*** Block opens ***

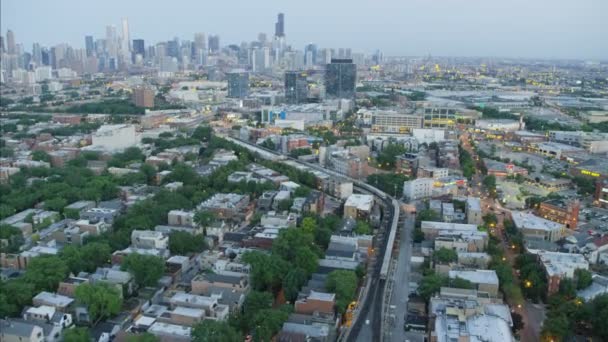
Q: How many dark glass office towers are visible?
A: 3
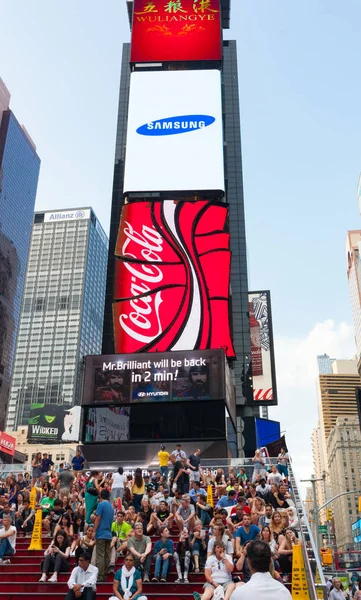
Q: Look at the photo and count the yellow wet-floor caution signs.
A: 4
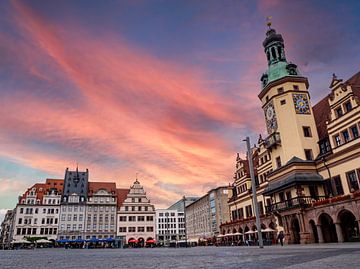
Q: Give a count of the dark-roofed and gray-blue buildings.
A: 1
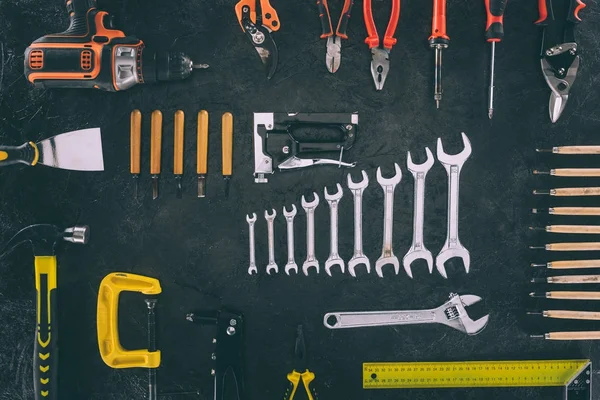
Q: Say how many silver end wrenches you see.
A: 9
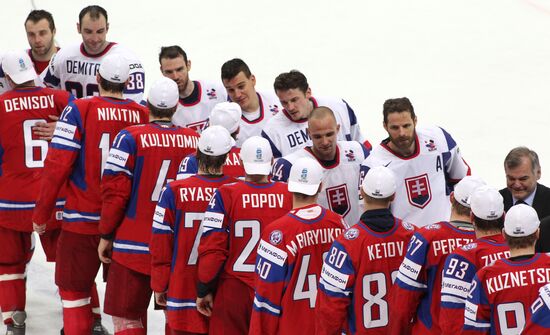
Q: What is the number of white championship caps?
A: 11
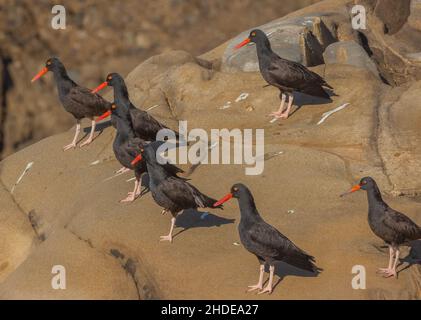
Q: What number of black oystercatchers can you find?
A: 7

*** Block closes ***
*** Block opens ***

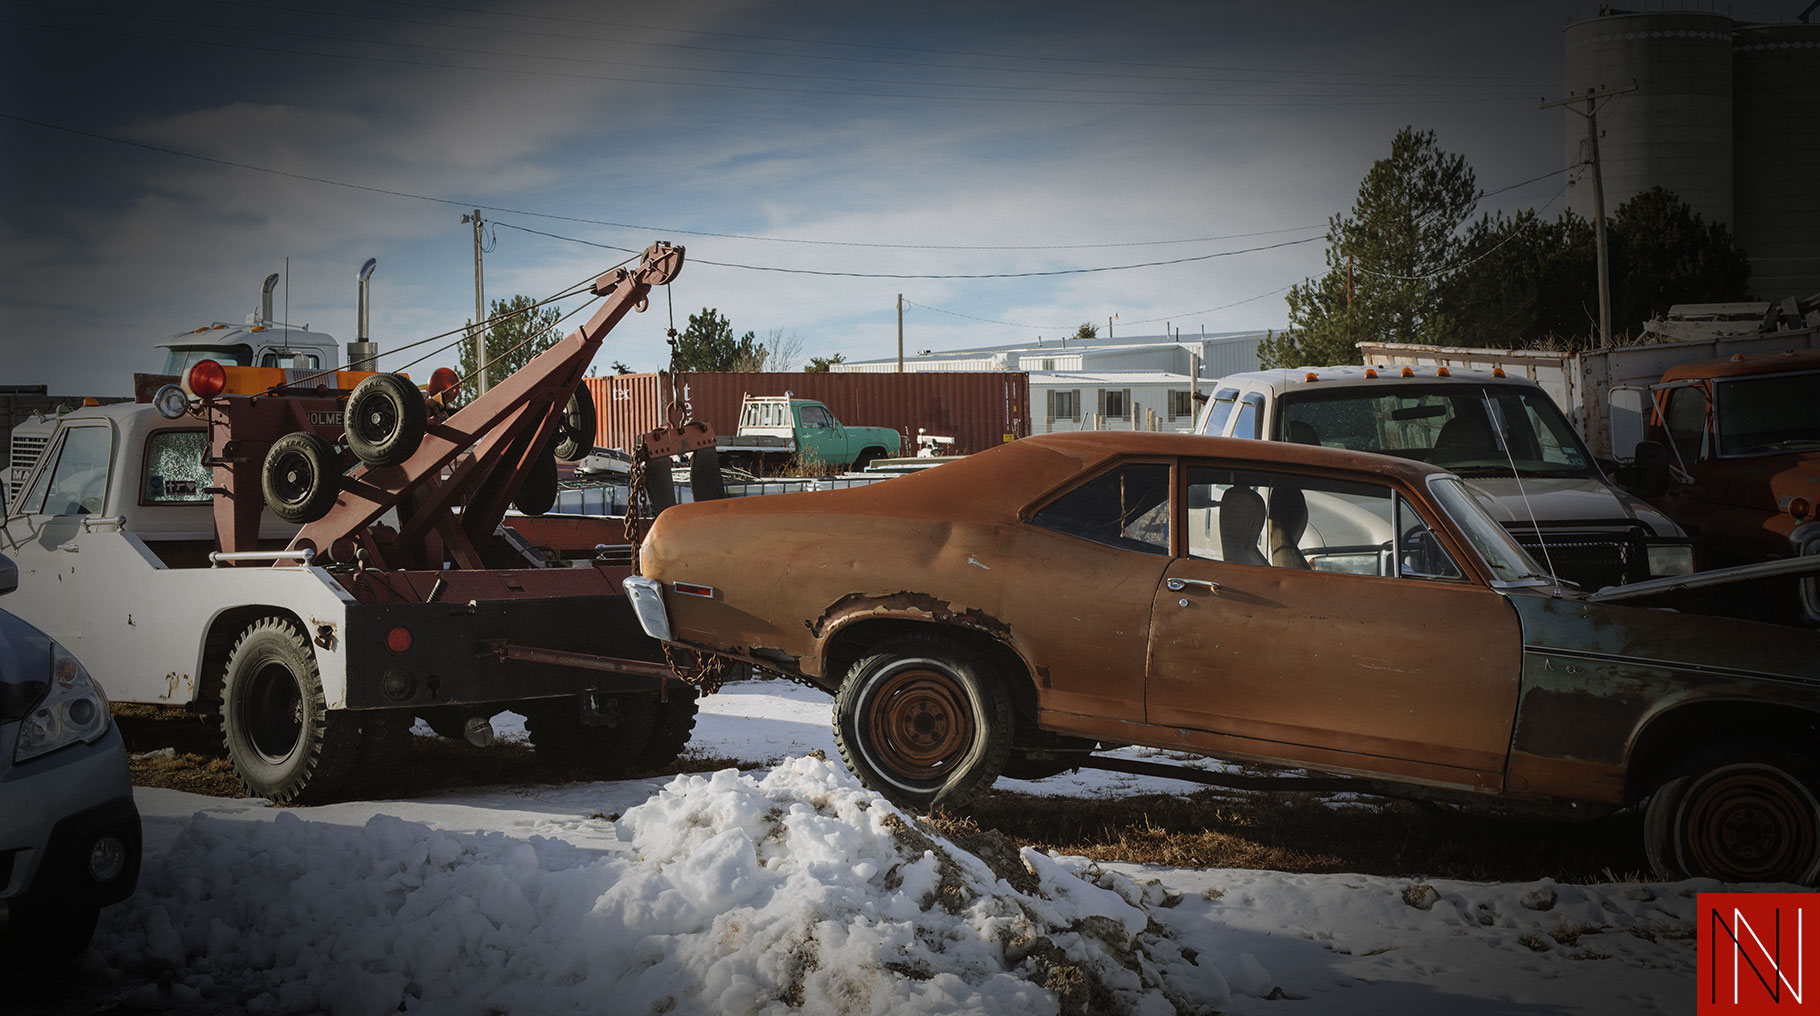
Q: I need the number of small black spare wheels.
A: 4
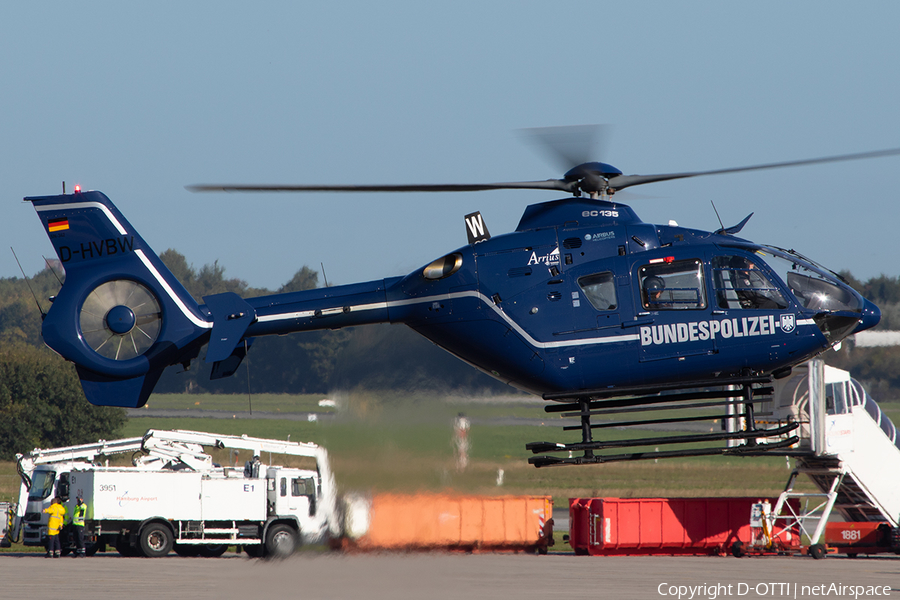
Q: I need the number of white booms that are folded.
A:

*** Block closes ***
*** Block opens ***

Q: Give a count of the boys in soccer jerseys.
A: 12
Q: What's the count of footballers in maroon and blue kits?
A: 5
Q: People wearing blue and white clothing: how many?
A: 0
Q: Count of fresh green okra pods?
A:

*** Block closes ***

> [EXERCISE INSTRUCTIONS]
Every line in the listing that holds "need" belongs in the answer.

> [RESPONSE]
Q: I need the number of small black spare wheels.
Q: I need the number of white booms that are folded.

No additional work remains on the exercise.